На бархатной подушечке лежало шикарное ожерелье из сапфиров, оправленных алмазами, и все это великолепие украшал кулон из сапфира размером полдюйма в диаметре.

— Мне кажется, этот камень очень подойдет к голубому цвету твоих прекрасных глаз, — сказал Джон, застегивая ожерелье на ее шее.

— Теперь, моя дорогая, ты владеешь лучшей в мире коллекцией сапфиров.

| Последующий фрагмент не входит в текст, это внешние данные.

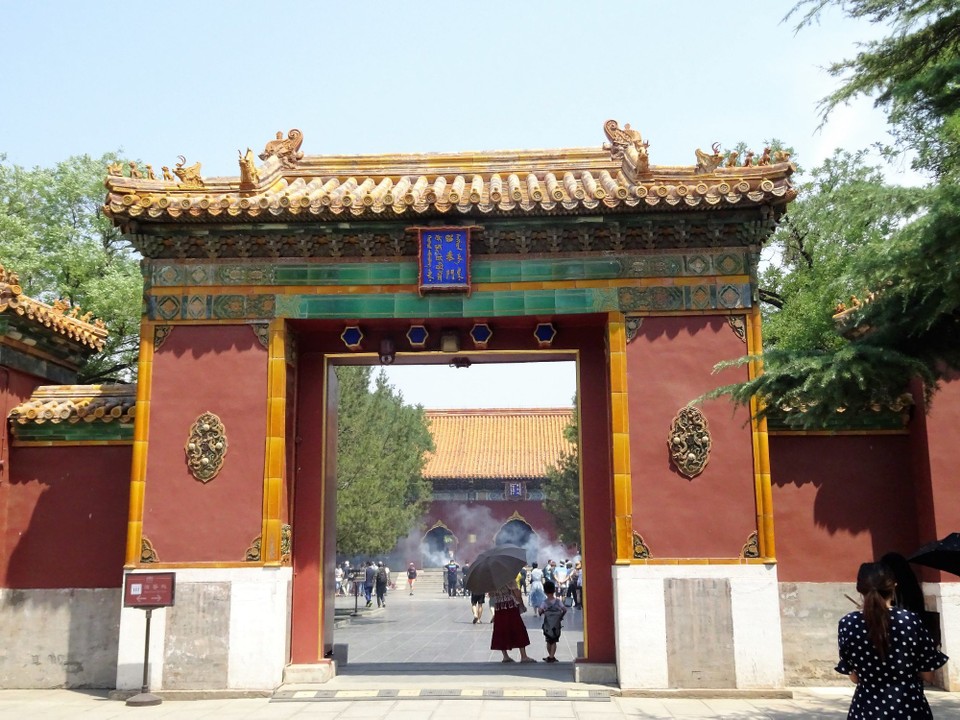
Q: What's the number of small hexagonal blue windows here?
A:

В этом дворце Луиза поселилась со своими родителями и детьми. Вскоре Джон вернулся в США, он вел свой бизнес в Сан-Франциско и Нью-Йорке, но при каждой удобной возможности навещал семью. В то время раздельное проживание не вызывало ни у кого удивления. Считалось нормой жизни для каждого из супругов «хорошего общества» иметь свой дом. Часто между супругами возникало полное отчуждение, но такие браки держались на соблюдении приличий.

Парижское общество приняло Луизу Макки доброжелательно, не придавая значения ее происхождению. Европейцы быстро оценили щедрость истинно королевских приемов, а Джон Макки поощрял ее расточительность. Он заказал для жены обеденный серебряный сервиз из тысячи трехсот пятидесяти предметов. Этот уникальный сервиз был признан самым прекрасным из когда-либо выполненных. Для этого Джон отправил тысячу фунтов чистого комстокского серебра в нью-йоркскую компанию «Тиффани», где двести мастеров два года трудились над его изготовлением.

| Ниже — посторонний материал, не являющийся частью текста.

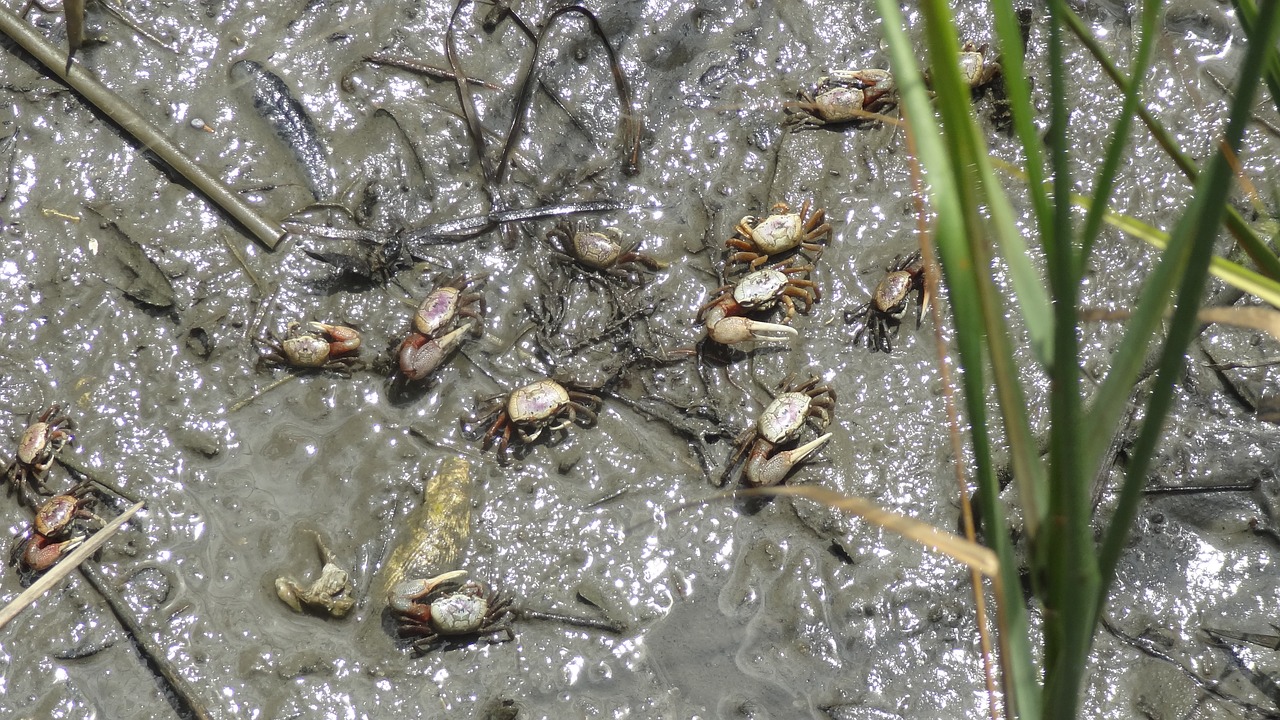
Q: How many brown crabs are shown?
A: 13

Луиза сумела обольстить аристократию своими ослепительными драгоценностями, пышными зваными обедами и балами. Ее дом стал центром парижской светской жизни. В ее голубом салоне можно было встретить известнейших художников, поэтов и музыкантов. Ее гостями были влиятельные политики, люди самого высокого положения, знатных фамилий и титулов. Она дружила с прежней королевой Испании Изабеллой. Ее близкой подругой была герцогиня Уэльская (принцесса Александра Датская) — супруга будущего короля Великобритании и Ирландии Эдуарда VII. В тысяча восемьсот восемьдесят третьем году Луиза и Джон Макки по приглашению великой княгини Марии Федоровны (родной сестры герцогини Уэльской) и российского императора Александра III присутствовали на церемонии его коронации в Успенском соборе в Москве. Ее дочь Ева стала принцессой Колонна, выйдя замуж за итальянского принца Галатро. Позже Джон Макки приобрел в Англии для Луизы стокомнатный дворец в Кенсингтоне на Карлтон Хаус Террас шесть. И пожалуй, одним из самых волнующих для нее событий стало ее представление королеве Великобритании Виктории и королевской семье в гостиной Букингемского дворца.

Луиза провела в Европе почти четверть века, ведя образ жизни, подобающий царице, и вернулась в Нью-Йорк лишь в тысяча девятьсот двадцатом году овдовевшая и похоронившая свою единственную дочь и старшего сына. Теперь у нее остался только сын Клари и внуки.